(Material supplied begins)
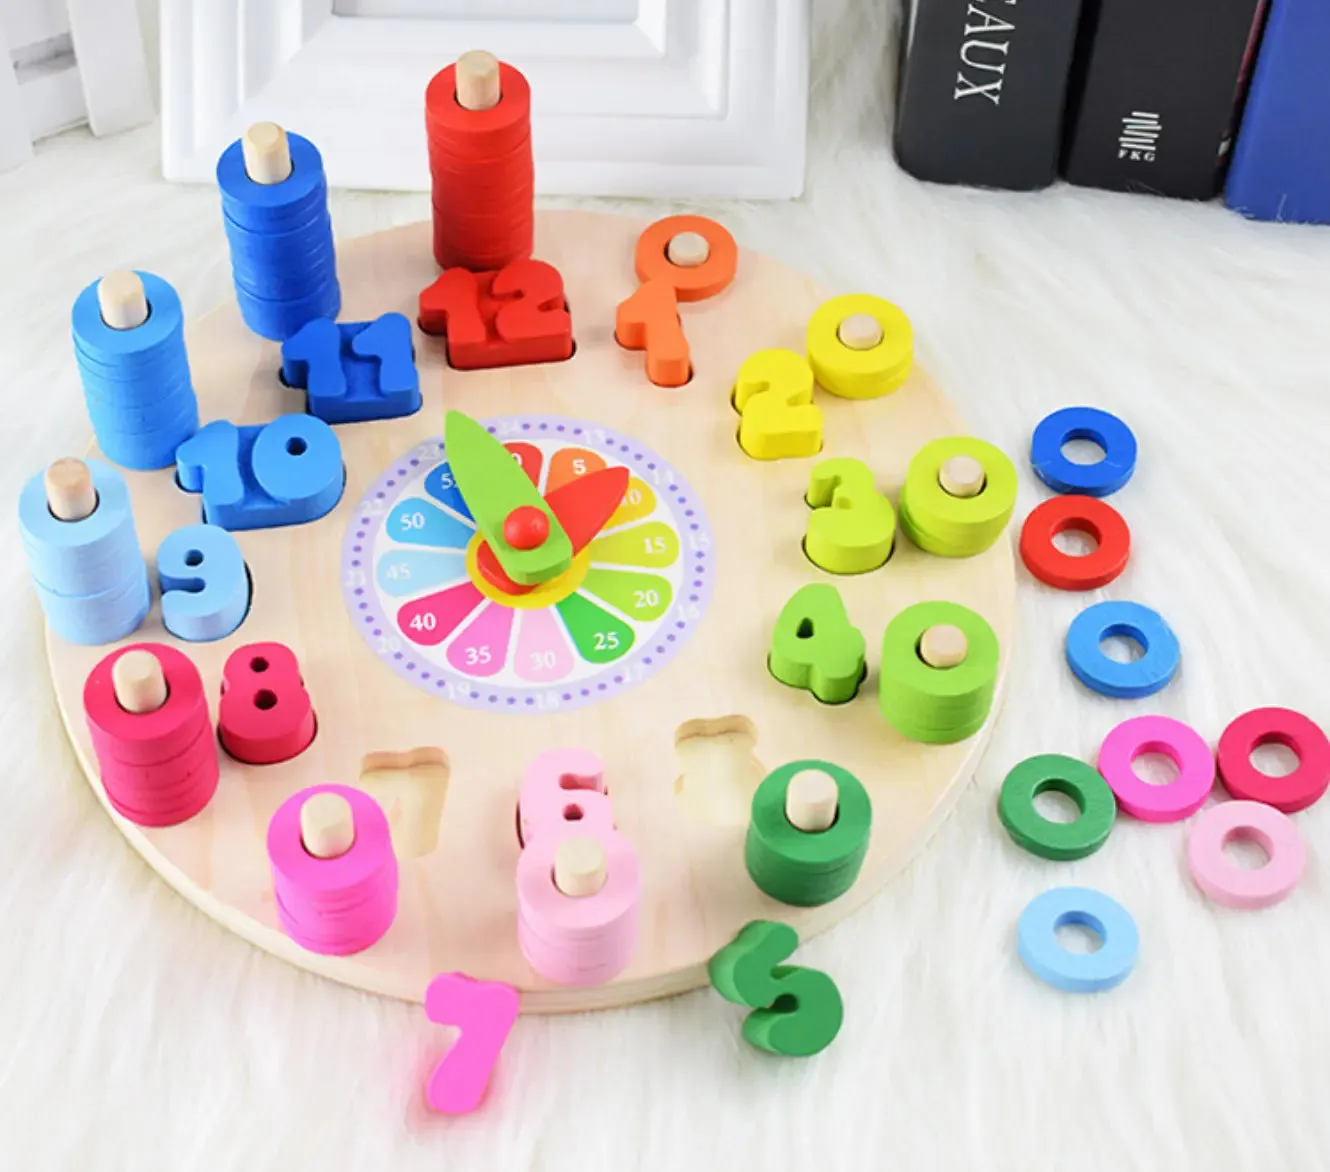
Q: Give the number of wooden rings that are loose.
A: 8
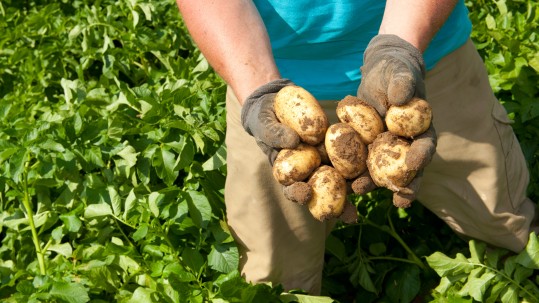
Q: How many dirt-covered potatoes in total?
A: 7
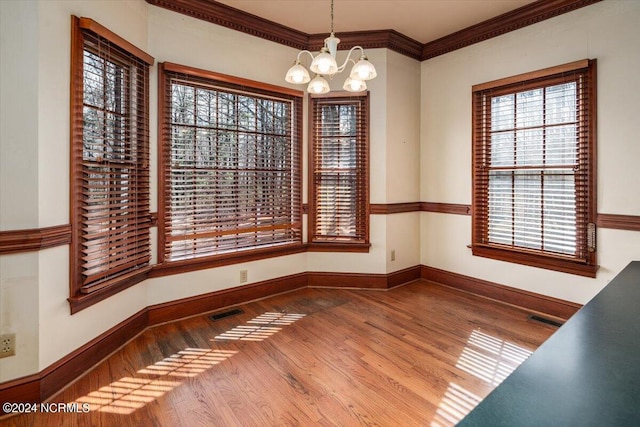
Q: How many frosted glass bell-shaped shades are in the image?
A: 5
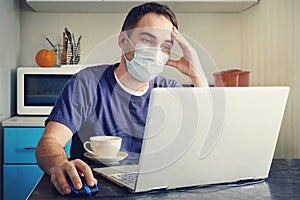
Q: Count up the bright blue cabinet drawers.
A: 2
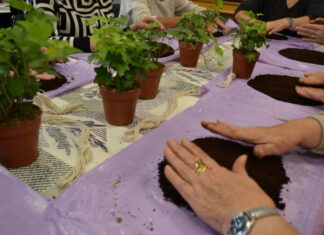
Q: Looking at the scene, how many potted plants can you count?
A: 5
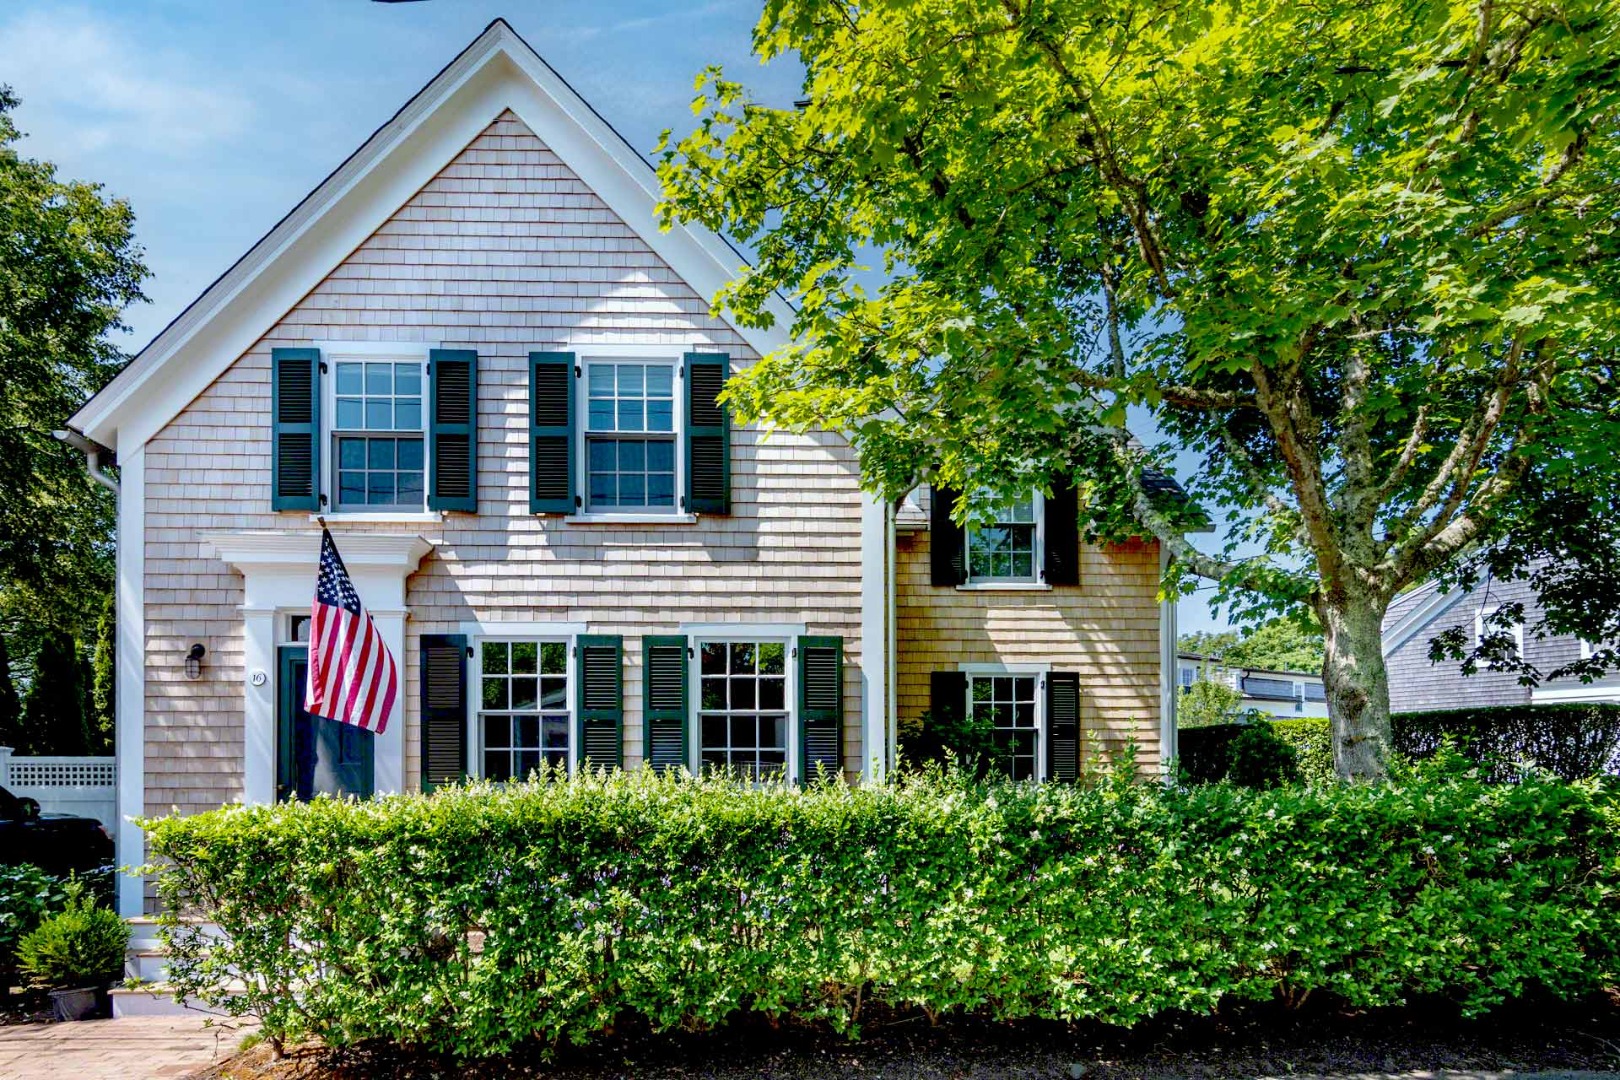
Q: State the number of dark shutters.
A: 12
(Material supplied ends)
Start at the first line and set down all of the data exactly, passing over the pictures.

Q: Give the number of wooden rings that are loose.
A: 8
Q: How many dirt-covered potatoes in total?
A: 7
Q: How many frosted glass bell-shaped shades are in the image?
A: 5
Q: Count up the bright blue cabinet drawers.
A: 2
Q: Looking at the scene, how many potted plants can you count?
A: 5
Q: State the number of dark shutters.
A: 12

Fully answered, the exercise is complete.